Peter Medawar Building for Pathogen Research and Translational Gastroenterology Unit, Nuffield Department of Clinical Medicine, University of Oxford, Oxford OX1 3SY, UK.
Division of Immunology and Inflammation, Department of Medicine, Faculty of Medicine, Imperial College, Hammersmith Campus, London W12 0NN, UK.
Nat Commun. 2016 Jun 23;7:11653. doi: 10.1038/ncomms11653.
Mucosal-associated invariant T (MAIT) cells are abundant in humans and recognize bacterial ligands. Here, we demonstrate that MAIT cells are also activated during human viral infections in vivo. MAIT cells activation was observed during infection with dengue virus, hepatitis C virus and influenza virus. This activation-driving cytokine release and Granzyme B upregulation-is TCR-independent but dependent on IL-18 in synergy with IL-12, IL-15 and/or interferon-α/β. IL-18 levels and MAIT cell activation correlate with disease severity in acute dengue infection. Furthermore, HCV treatment with interferon-α leads to specific MAIT cell activation in vivo in parallel with an enhanced therapeutic response. Moreover, TCR-independent activation of MAIT cells leads to a reduction of HCV replication in vitro mediated by IFN-γ. Together these data demonstrate MAIT cells are activated following viral infections, and suggest a potential role in both host defence and immunopathology.

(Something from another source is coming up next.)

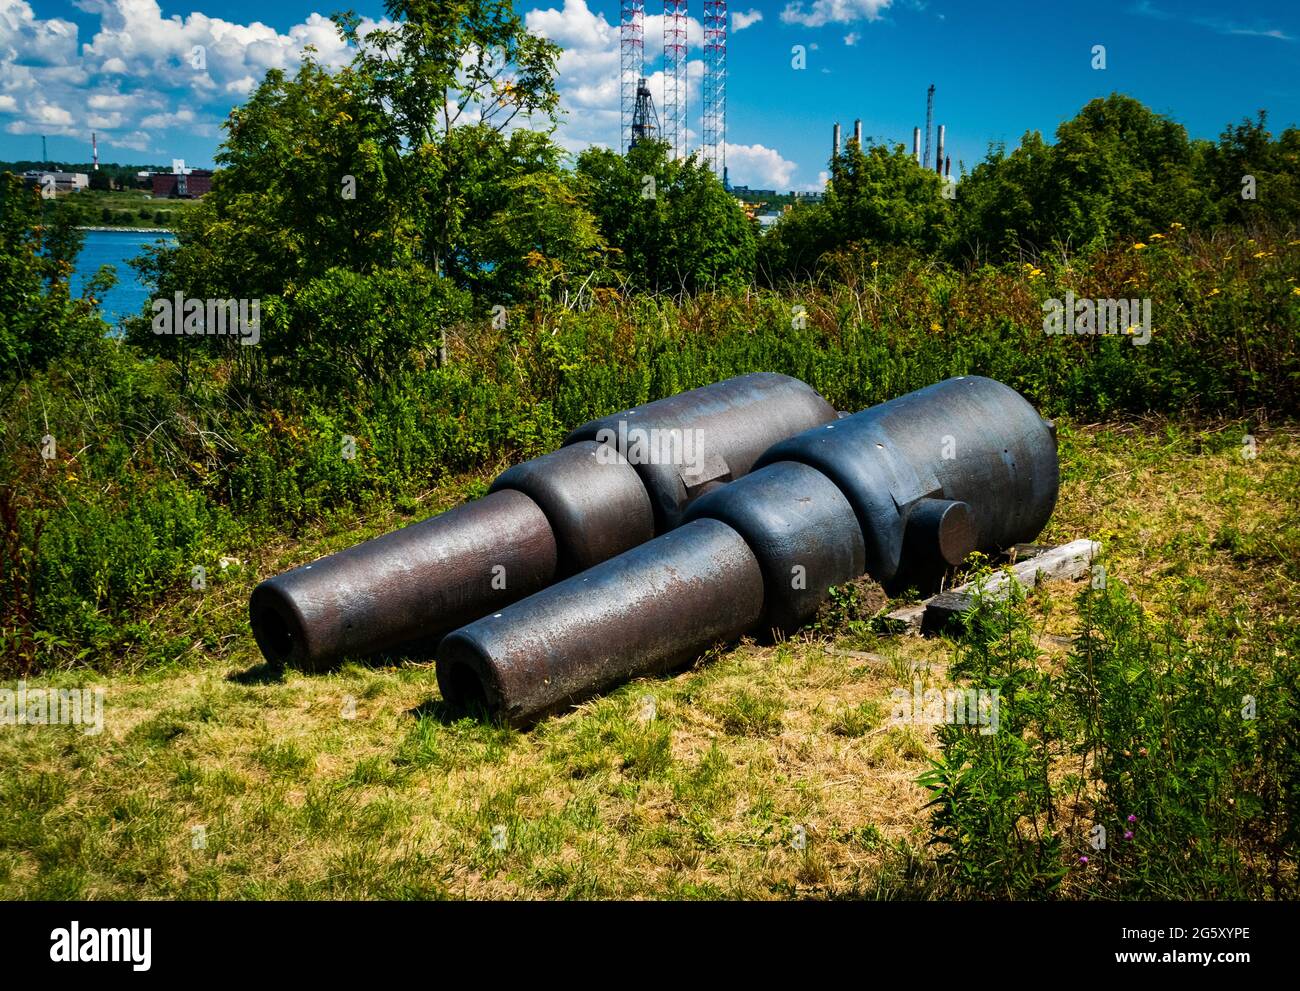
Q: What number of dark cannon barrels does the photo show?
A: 2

黏膜相关恒定 T(MAIT)细胞在人类中丰富存在,并能识别细菌配体。在这里,我们证明 MAIT 细胞在人类病毒感染过程中也会被激活。在感染登革热病毒、丙型肝炎病毒和流感病毒时观察到 MAIT 细胞的激活。这种激活驱动细胞因子释放和颗粒酶 B 的上调,与 TCR 无关,但与 IL-18 协同作用,IL-12、IL-15 和/或干扰素-α/β也发挥作用。IL-18 水平和 MAIT 细胞的激活与急性登革热感染的疾病严重程度相关。此外,用干扰素-α治疗丙型肝炎病毒会导致体内特定的 MAIT 细胞激活,同时增强治疗反应。此外,MAIT 细胞的 TCR 非依赖性激活会导致体外丙型肝炎病毒复制减少,这一过程由 IFN-γ介导。这些数据共同表明,MAIT 细胞在病毒感染后被激活,并提示其在宿主防御和免疫病理学中可能发挥作用。